Could you repeat exactly the lines from the one containing "Q: How many men" through the last line of the records, with no pictures?
== DATA FOR THIS TASK ==
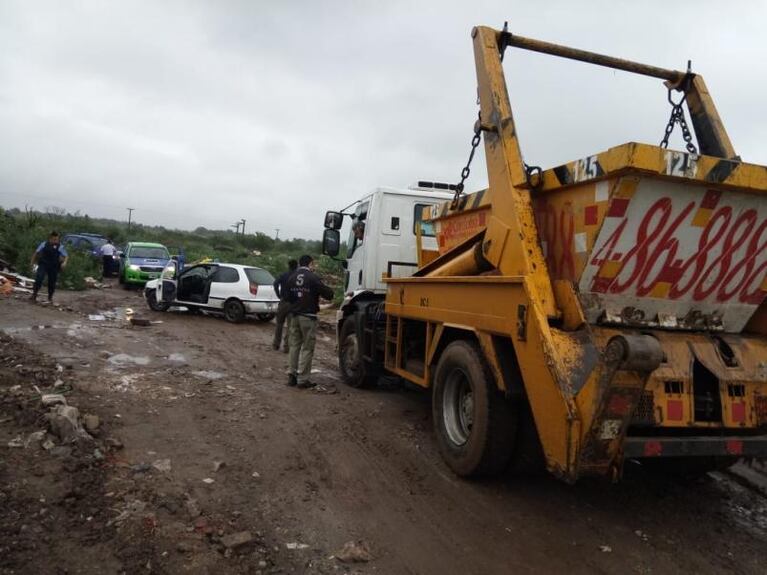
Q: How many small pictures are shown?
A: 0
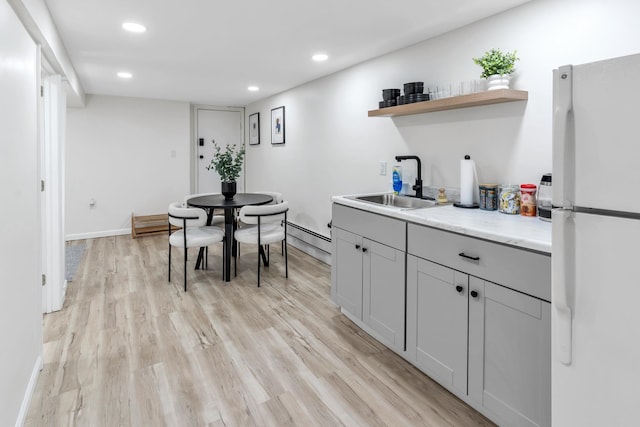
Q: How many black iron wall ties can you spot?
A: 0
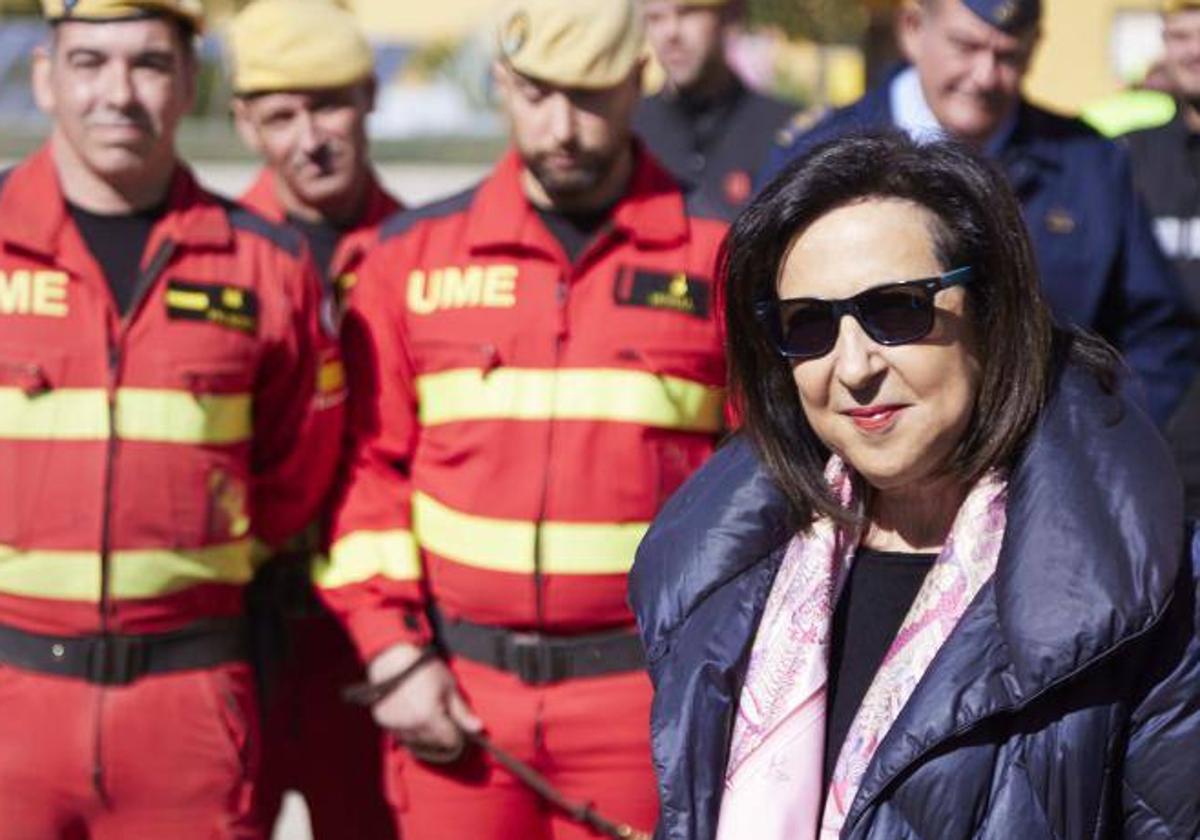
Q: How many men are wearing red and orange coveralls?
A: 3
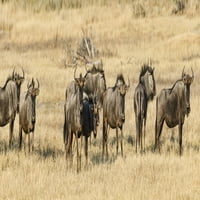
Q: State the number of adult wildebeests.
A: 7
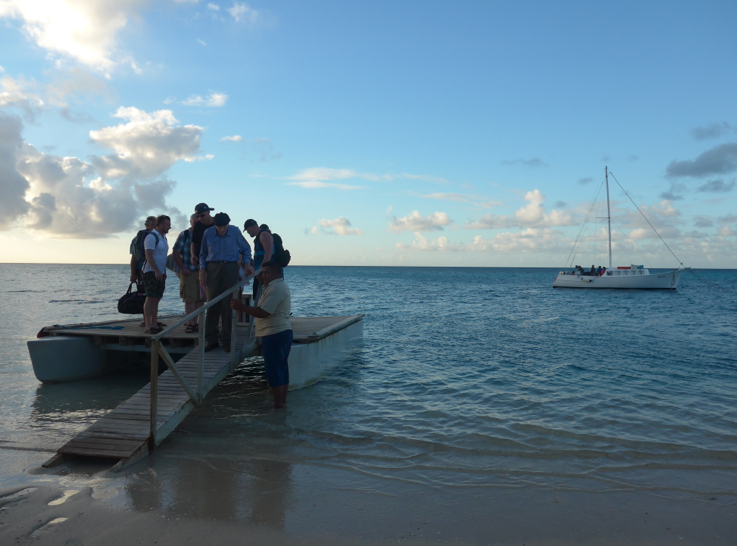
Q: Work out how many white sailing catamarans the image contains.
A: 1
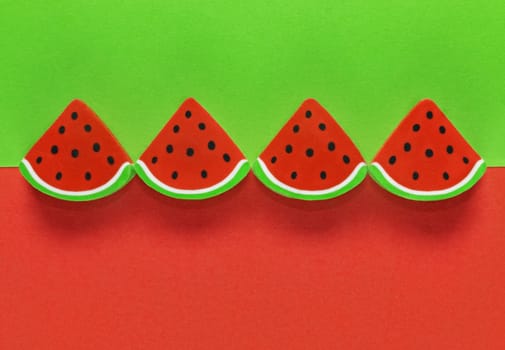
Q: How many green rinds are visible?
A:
===
**RESPONSE**
Q: How many men are wearing red and orange coveralls?
A: 3
Q: State the number of adult wildebeests.
A: 7
Q: Work out how many white sailing catamarans the image contains.
A: 1
Q: How many green rinds are visible?
A:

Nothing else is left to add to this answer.